It probably wasn’t easy to create the intimate feel of a small town in an area known for strip malls, office parks and busy highways. Yet developers, including retail developer Edens and local homebuilders EYA, did just that with the Mosaic District. Now a bustling town center in Merrifield, Va., it’s bounded by Gallows Road to the east, Route 50 to the south, Lee Highway to the north and Eskridge Road to the west. Shops began opening here in 2012 and housing in 2013. Now, the transformation from little more than a movie theater and parking lot to a hub of stores and dining is complete. You can stroll down narrow streets, stop at a butcher, fishmonger, wine shop or even a barber — most of them local businesses rather than national chains — or come for dinner and a movie at the Angelika Film Center (571-521-3301), an art-house cinema that anchors the town center.
The town houses in the Mosaic District were built by EYA. The first phase of construction — more than 100 new homes — has already sold out. The next phase, 25 homes, is expected to go on sale in September, and prices will start in the $700,000s. That’s the price of most new homes throughout Merrifield, says Ana Reina of Fairfax Realty. Older single-family homes in the area might be priced closer to $450,000, she says.
The Mosaic District is located about a mile from the Dunn Loring Metro station on the Orange Line. There’s a free Metro shuttle during the weekday rush hour (6 to 10 a.m. and 3:30 to 7:30 p.m.) running to and from the town center every 15 minutes. The 1C and 2B Metrobuses will get you to the edges of the District.
By car, Mosaic is 20 to 30 minutes from downtown D.C. Driver bonus: Its public parking garages are free.
For Virginia residents who balk at the thought of fighting D.C. traffic for a meal, Mosaic has plenty of District favorites transplanted to Virginia. There’s a Matchbox pizzeria (2911 District Ave.; 571-395-4869) steps from the movie theater. Local gelato shop Dolcezza (2905 District Ave.; 703-992-8701), and Red Apron butcher (8298 Glass Alley; 703-676-3550) have outposts, too.
If you’re in a rush, Mosaic also has the requisite versions of D.C.’s favorite faster-food joints, including Taylor Gourmet (2905 District Ave., Suite 160; 703-462-9970), Sweetgreen (2905 District Ave.; 703-992-7892) and Cava Mezze Grill (2905 District Ave.; 703-988-4313).
And there are loads more restaurants to come, including brunch-favorite Ted’s Bulletin, which is expected to open this year. The D.C. area’s first True Food Kitchen, a chain from out West that bills its offerings as healthful, “anti-inflammatory” dishes, is slated to open this summer.
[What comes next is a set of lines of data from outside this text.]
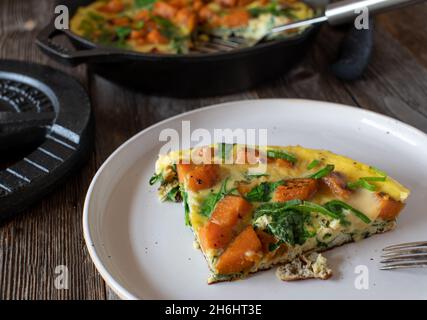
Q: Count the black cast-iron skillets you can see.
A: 1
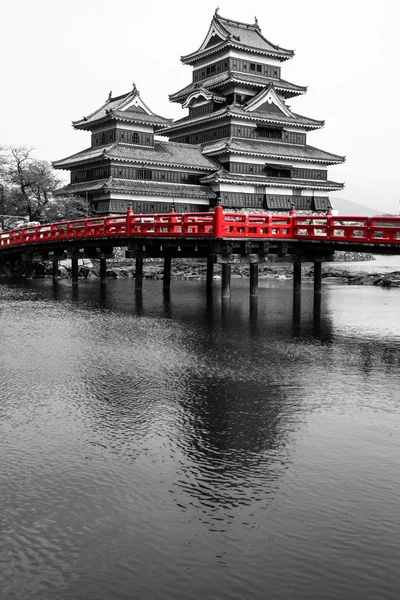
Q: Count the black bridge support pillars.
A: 10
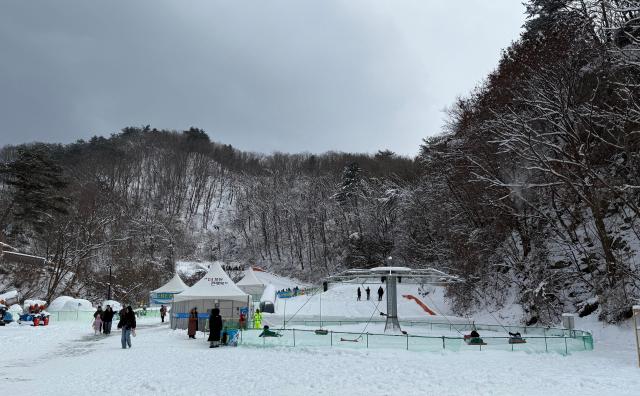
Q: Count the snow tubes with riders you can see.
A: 3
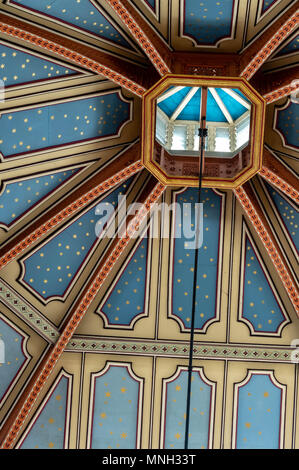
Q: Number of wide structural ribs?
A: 8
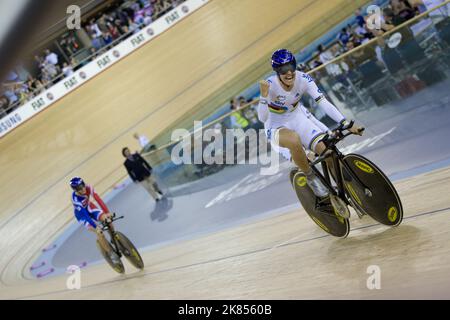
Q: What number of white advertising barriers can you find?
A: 1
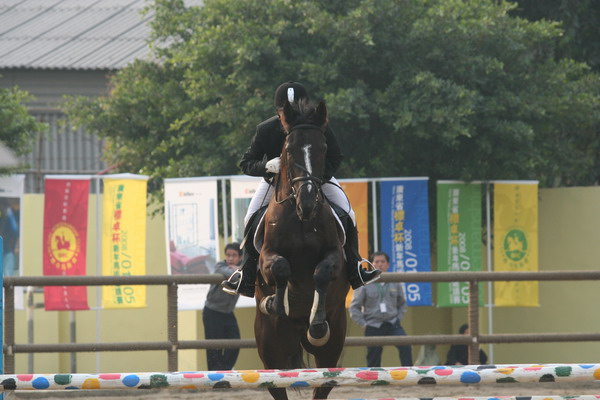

Rocksalt, a newcomer on the oyster scene, is expected in 2015. Or get your seafood fix right now with freshly shucked oysters at fishmonger MediterraFish (8298 Glass Alley, Suite 100; 703-462-9644).
Gourmet food and drink shops abound in the Mosaic District. Try Swirl & Sip (2905 District Ave., Suite 112; 703-992-8157), a wine and beer store with an art gallery feel, knowledgeable staff and free tastings. Find loose-leaf blends at Capital Teas (2910 District Ave. Suite 168; 703-942-8327). Or spend far too long sampling artisanal oils and vinegars at Ah Love Oil & Vinegar (2910 District Ave. Suite 165; 703-992-7000). Pro tip: Try a shot of the rosemary olive oil and 20-year aged balsamic.
Ensuring that you really don’t need to leave this District to get your basic shopping done, there’s a MOM’s Organic Market (8298 Glass Alley; 703-663-8810) and a sizeable Target (2905 District Ave., Suite 400; 571-533-3751) with a grocery and pharmacy. There’s also a farmers market on Sundays from May through November.
The Mosaic District’s small, central park is a hub for friendly gatherings. And there are lots of gatherings: Weekly free movies are shown on a huge TV screen on the side of the Angelika, and the park also hosts free yoga sessions in the summer.